Negli Stati Uniti, il concessionario Ferrari di Houston ha intentato causa contro Todd Carlson, acquirente di una Ferrari Purosangue nel giugno 2024, accusandolo di aver violato le clausole del contratto di vendita dopo aver rivenduto l’auto poco dopo la consegna.

Il contratto “Opportunity Agreement”: vietata la rivendita per 18 mesi

Al centro della disputa c’è un documento chiamato Opportunity Agreement, firmato da Carlson al momento della caparra.
Il contratto prevedeva un vincolo preciso: il divieto di rivendere la vettura entro i primi 18 mesi dall’acquisto — nel caso specifico, fino a gennaio 2026 — salvo offrirla in prelazione al concessionario, che avrebbe potuto riacquistarla al prezzo originale.
In caso di violazione, il cliente si impegnava a restituire l’eventuale profitto derivante dalla vendita e a coprire le spese legali.
Carlson avrebbe ignorato il vincolo, cercando di trarre profitto dal boom di domanda che ha reso la Purosangue uno dei modelli Ferrari più ambiti al mondo.

Ferrari Purosangue: lusso, prestazioni e quotazioni alle stelle

Prima Ferrari a quattro porte e quattro posti, la Purosangue rappresenta un caso unico nella storia del Cavallino.
Il modello monta un V12 aspirato da 6,5 litri e 725 CV, capace di scattare da 0 a 100 km/h in 3,3 secondi e di raggiungere i 310 km/h di velocità massima.
Negli Stati Uniti il prezzo di listino parte da 429.000 dollari (circa 365.000 euro), ma sul mercato parallelo dell’usato alcune unità hanno già superato i 700.000 dollari.
Carlson avrebbe tentato di sfruttare questa differenza per rivendere l’auto a una cifra vicina al doppio del prezzo d’acquisto, in un’operazione che però si è trasformata in un potenziale boomerang giudiziario.

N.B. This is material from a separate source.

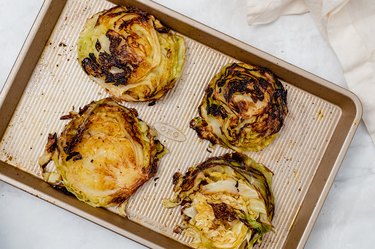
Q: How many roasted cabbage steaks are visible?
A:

Flipping e restrizioni: un problema che coinvolge tutto il lusso a quattro ruote

Il caso Carlson non è isolato.
Negli ultimi anni, diversi marchi hanno introdotto clausole anti-rivendita per contrastare il cosiddetto flipping, ovvero la compravendita rapida di modelli esclusivi per speculare sul prezzo.
  • Ford fece causa nel 2017 al wrestler John Cena per aver venduto la sua GT troppo presto;
  • Rolls-Royce ha minacciato la “blacklist a vita” per chi rivende la Spectre elettrica;
  • Tesla ha cancellato ordini di Cybertruck destinati al mercato parallelo.
Ferrari, con una produzione della Purosangue limitata tra 2.200 e 3.000 esemplari l’anno (tutti già assegnati fino al 2026), ha scelto una linea altrettanto rigida per difendere l’esclusività del marchio.

Una questione legale e di principio

La vicenda apre un dibattito più ampio: fino a che punto una casa automobilistica può controllare ciò che fa un cliente con la propria auto?
Da un lato c’è l’interesse dei costruttori nel proteggere il valore del brand e dei collezionisti autentici; dall’altro, il diritto di proprietà e la libertà di disporre liberamente di un bene acquistato.
Per ora, la legge americana sembra pendere dalla parte dei costruttori. Ma il caso Carlson potrebbe diventare un precedente importante nel rapporto sempre più complesso tra lusso, mercato e libertà del consumatore.